As for moral responsibility, it remains intact under determinism, but our responsibility practices might become more effective and compassionate if we gave up the myth of libertarian freedom,

and the succinct, dogmatic assertion:

Determinism != Fatalism

Jerry's kids sure do know how to bedazzle.

Tuesday, September 07, 2010

Thoughts from 1 Timothy

I’ve been discussing elsewhere the fascinating passage from Paul’s first letter to Timothy:

8Now we know that the law is good, if one uses it lawfully, 9understanding this, that the law is not laid down for the just but for the lawless and disobedient, for the ungodly and sinners, for the unholy and profane, for those who strike their fathers and mothers, for murderers, 10the sexually immoral, men who practice homosexuality, enslavers, liars, perjurers, and whatever else is contrary to sound doctrine, 11in accordance with the gospel of the glory of the blessed God with which I have been entrusted. (1 Tim 1:8-11)
This is juicy stuff. It talks about law—which is always fun. It mentions homosexual sex—the word actually used is ἀρσενοκοίτης, (sodomite) which always inflames rhetorical passions. And it condemns slave traders—there the word is ἀνδραποδιστής, which is enslaver or man-stealer.

First we deal with the law. Wasn’t the law abolished? I think it was—I think the New Testament in whole makes this clear. And I think two passages in particular make it explicit:
14For he himself is our peace, who has made us both one and has broken down in his flesh the dividing wall of hostility 15by abolishing the law of commandments expressed in ordinances, that he might create in himself one new man in place of the two, so making peace, 16and might reconcile us both to God in one body through the cross, thereby killing the hostility. (Eph 2:14-16)
And
For when there is a change in the priesthood, there is necessarily a change in the law as well. (Heb 7:12)
But what does it mean that the law was abolished? It means that the laws that governed religious and civil life for an ancient nation under the old covenant were abolished along with that nation. They did not carry over into the new “nation” which is the entire world (Jews and Gentiles) and without borders—we are aliens and pilgrims in whatever country we find ourselves. However this does not mean what was sin is no longer sin—blasphemy is still blasphemy—but the demanded civil penalty of stoning is gone. We no longer live in a theocracy. And of course the laws—what is sin—have been upgraded. It is not merely actions that Jesus condemns, but thoughts.

Those who claim to live by the Ten Commandments as their moral code are Christian sissies. Their code is inadequate. The Ten Commandments are trivial when compared with Jesus’ teaching that lust = adultery and hate = murder.

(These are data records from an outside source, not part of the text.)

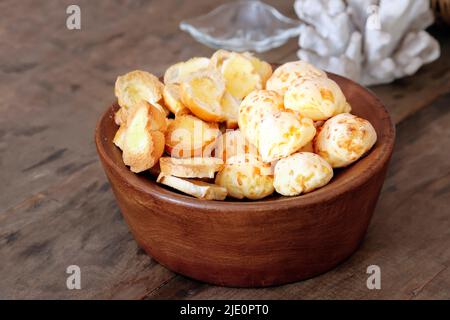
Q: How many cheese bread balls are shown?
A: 8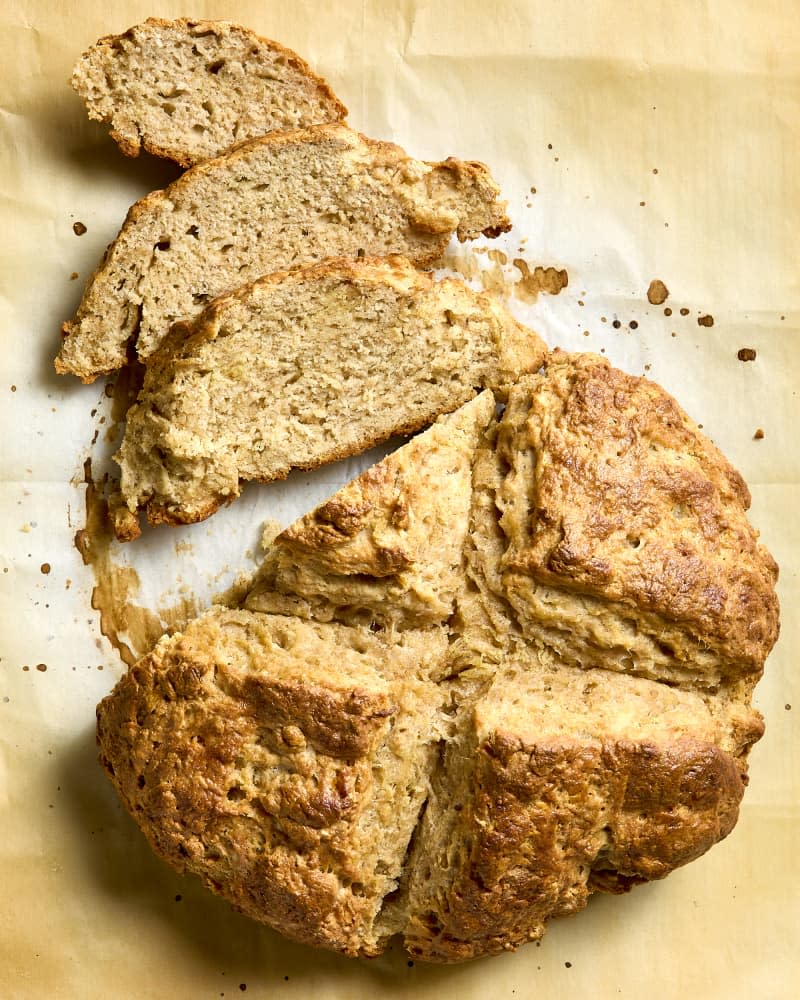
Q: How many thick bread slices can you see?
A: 3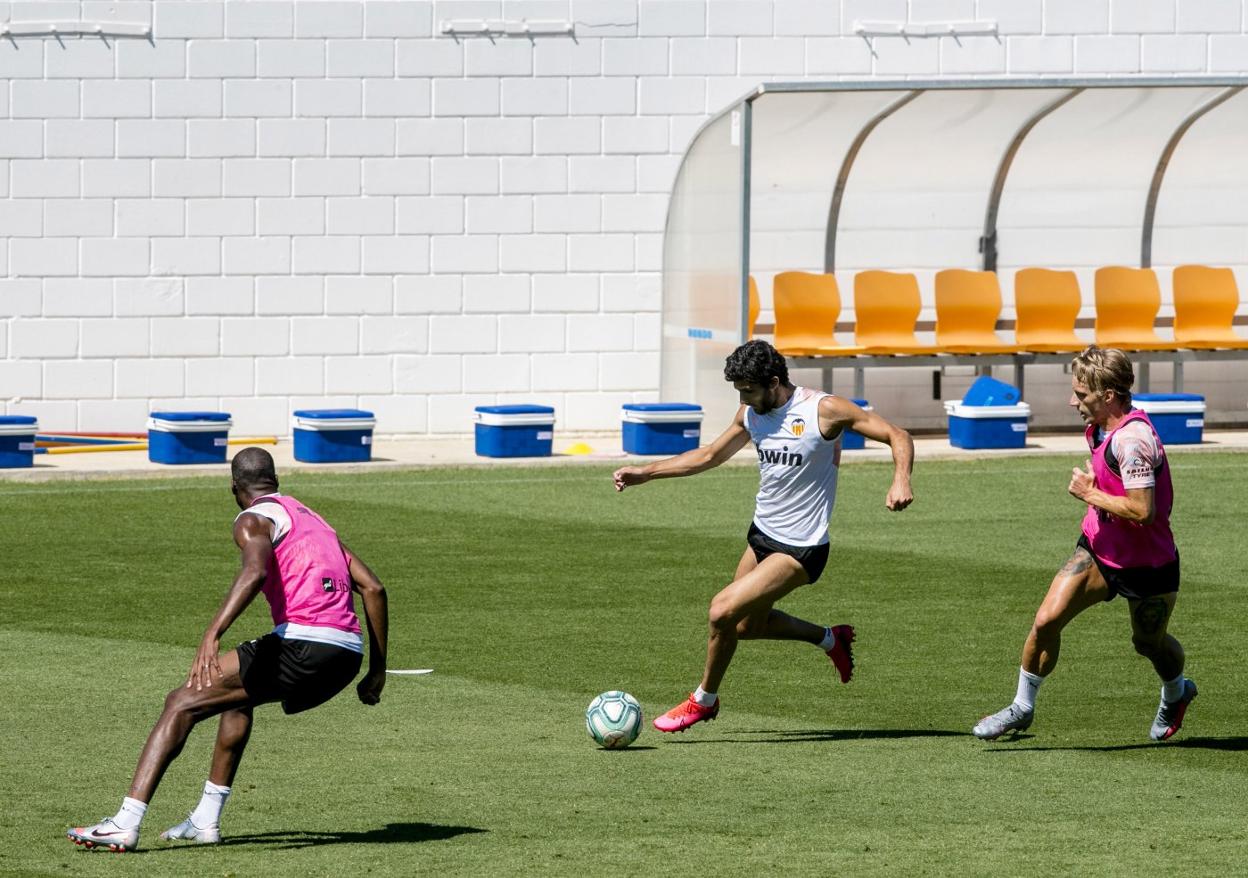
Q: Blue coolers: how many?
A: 8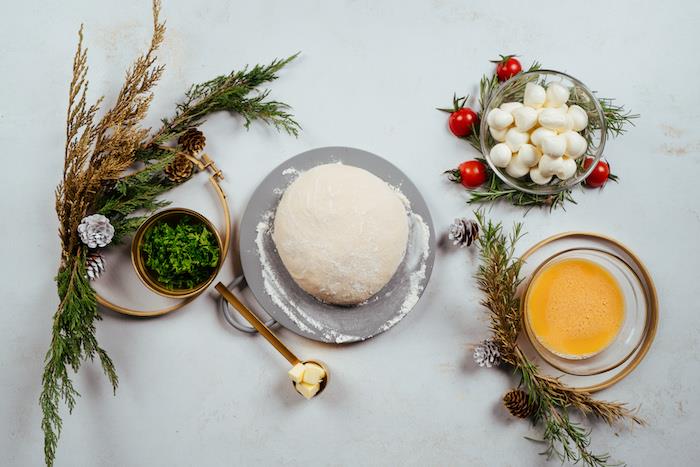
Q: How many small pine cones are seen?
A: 7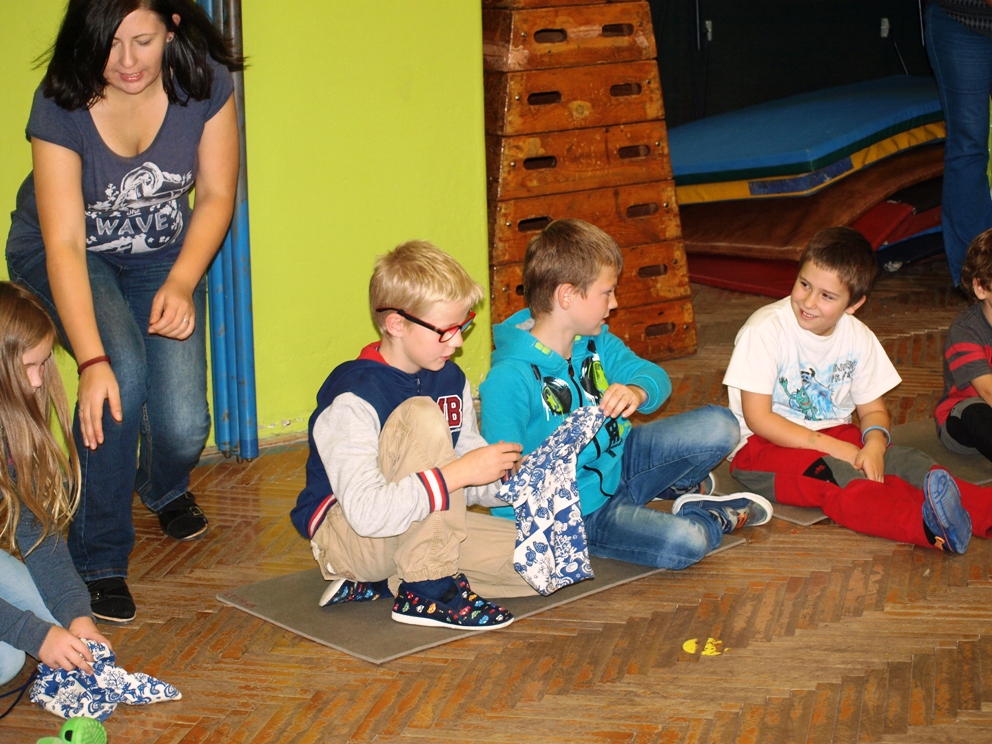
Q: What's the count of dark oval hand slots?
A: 11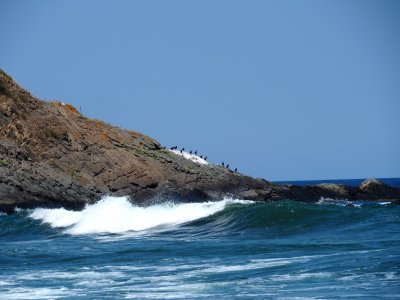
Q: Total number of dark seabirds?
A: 12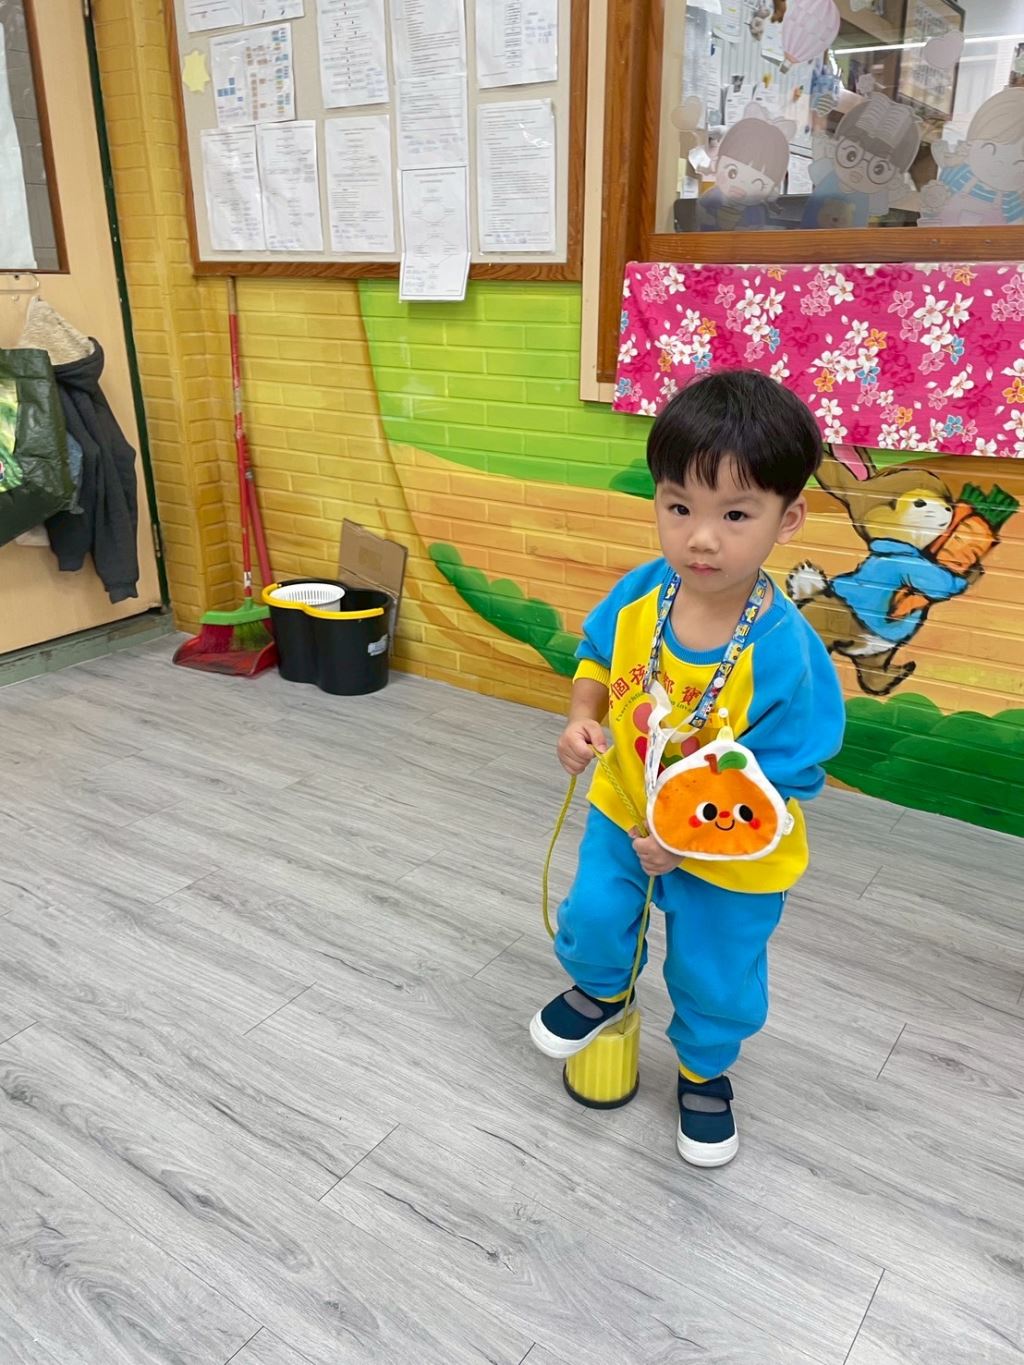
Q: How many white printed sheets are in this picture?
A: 12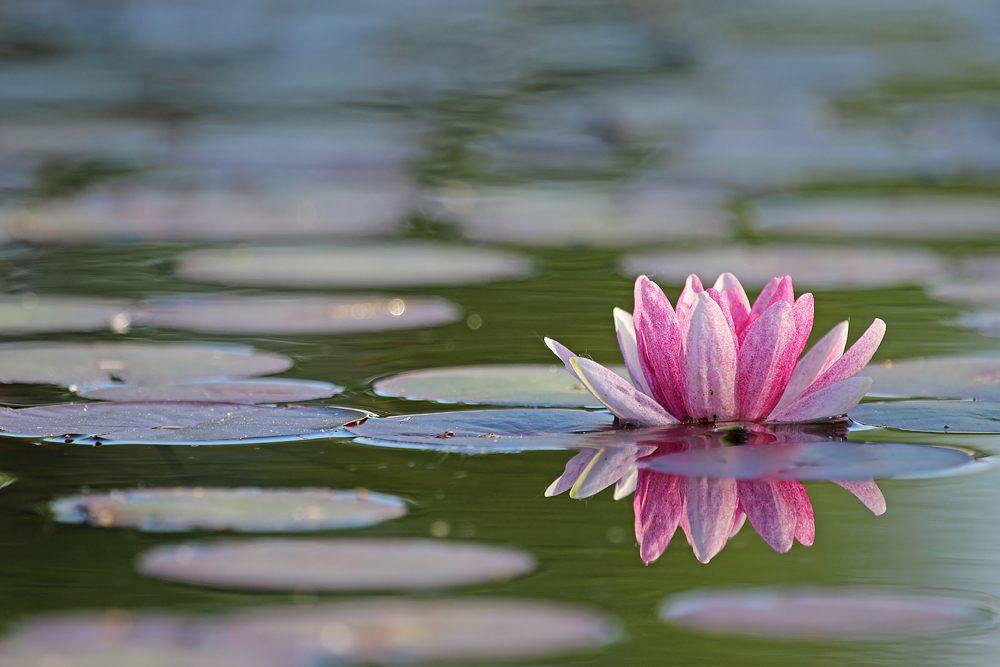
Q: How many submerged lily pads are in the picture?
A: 0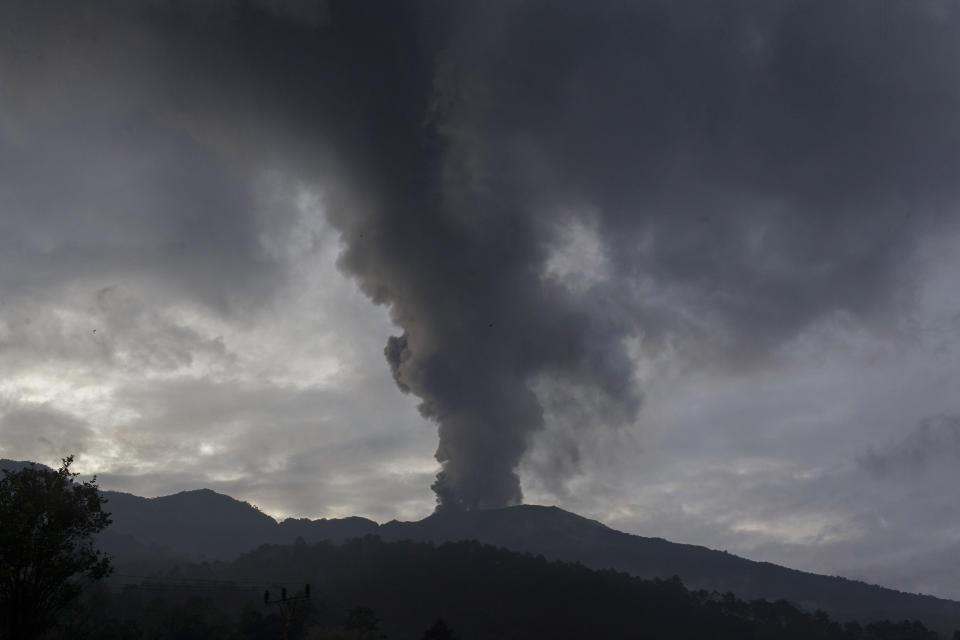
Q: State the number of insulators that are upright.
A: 3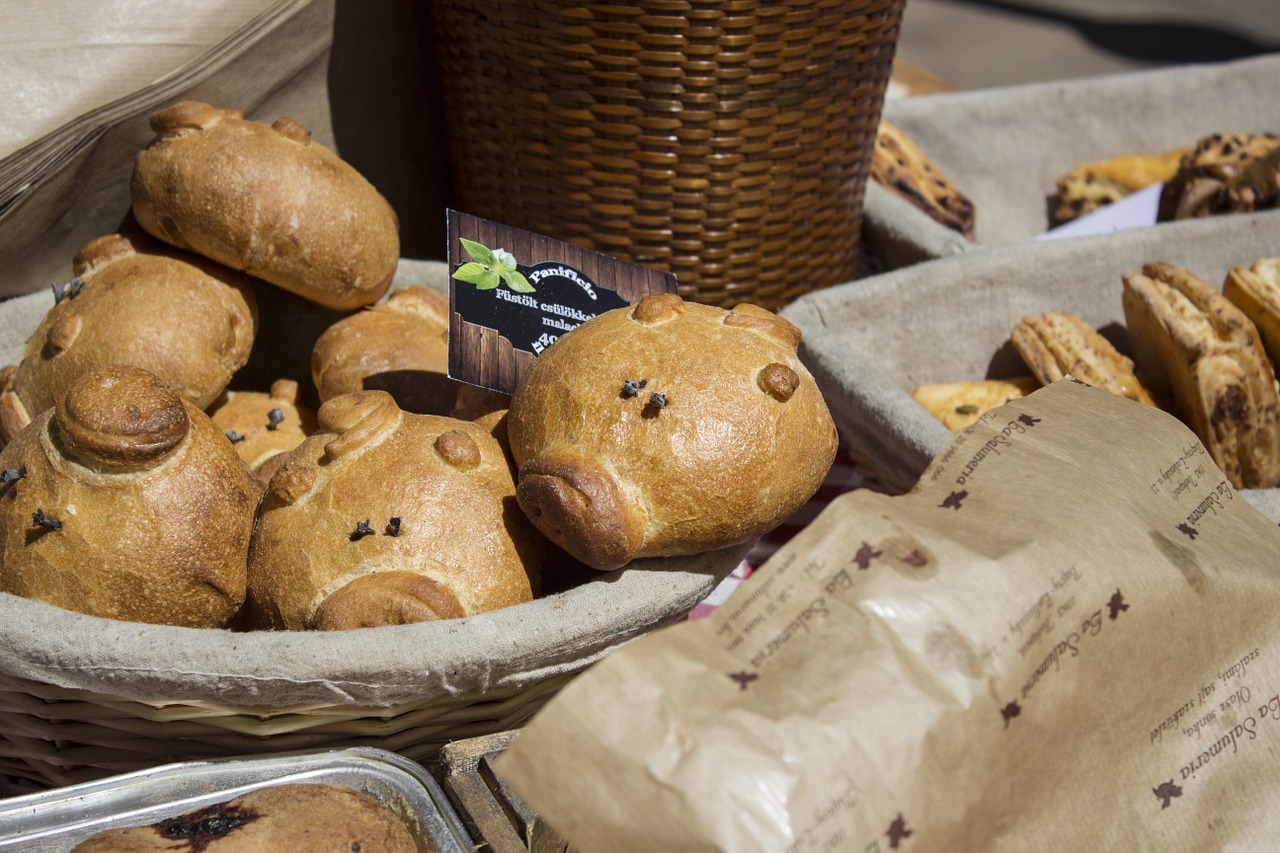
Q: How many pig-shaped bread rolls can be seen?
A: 7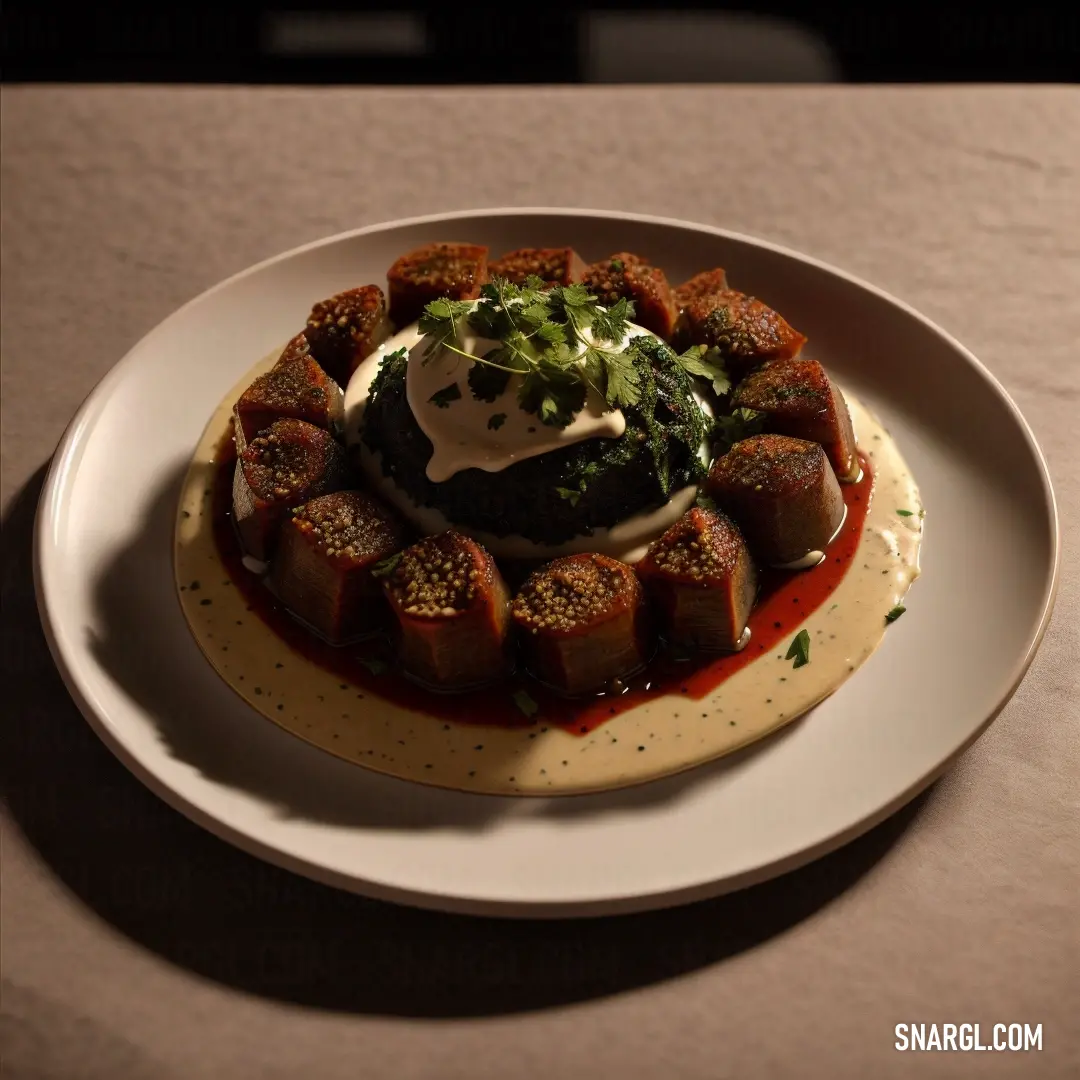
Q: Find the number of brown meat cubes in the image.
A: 14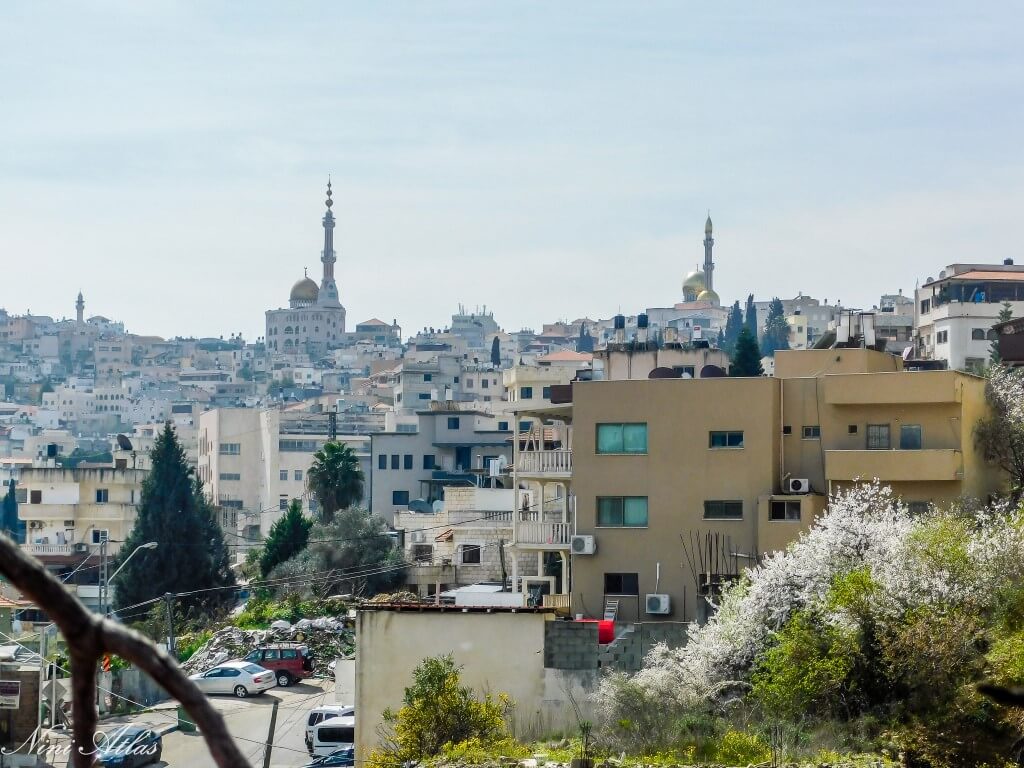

In fact, I think it is fair to say the whole notion of sin changed following the cross. The bracelets capture the old view: What would Jesus Do? The new view is Not just WWJD, but WWJT (Think)?

The passage then describes ways in which we might trespass and here we have the politically incorrect and dreaded mention of sodomy. There is no way to avoid it—it is right there. Right along with a list that contains something for everyone. Not a homosexual?—well do you ever lie? Never? Well Paul still gets you with the whatever else is contrary to sound doctrine which would include those pesky just-as-bad thought sins Jesus describes in the Sermon on the Mount.

So is sodomy a sin? Yes, it inescapably so designated. Should we send homosexuals to reorientation camps to train them to be straight? No. Besides the fact that they don’t work, that is not how sin is supposed to be dealt with. If we sent every man who lusted (remember, just as bad as one of the biggies, adultery!) to camp—well you can form the mental image.

Finally it is worth mentioning that the passage condemns enslavers, or slave traders, or men-stealers. It is easy to deduce an implicit New Testament teaching against the practice of slavery—but often it is useful to remember this one explicit condemnation.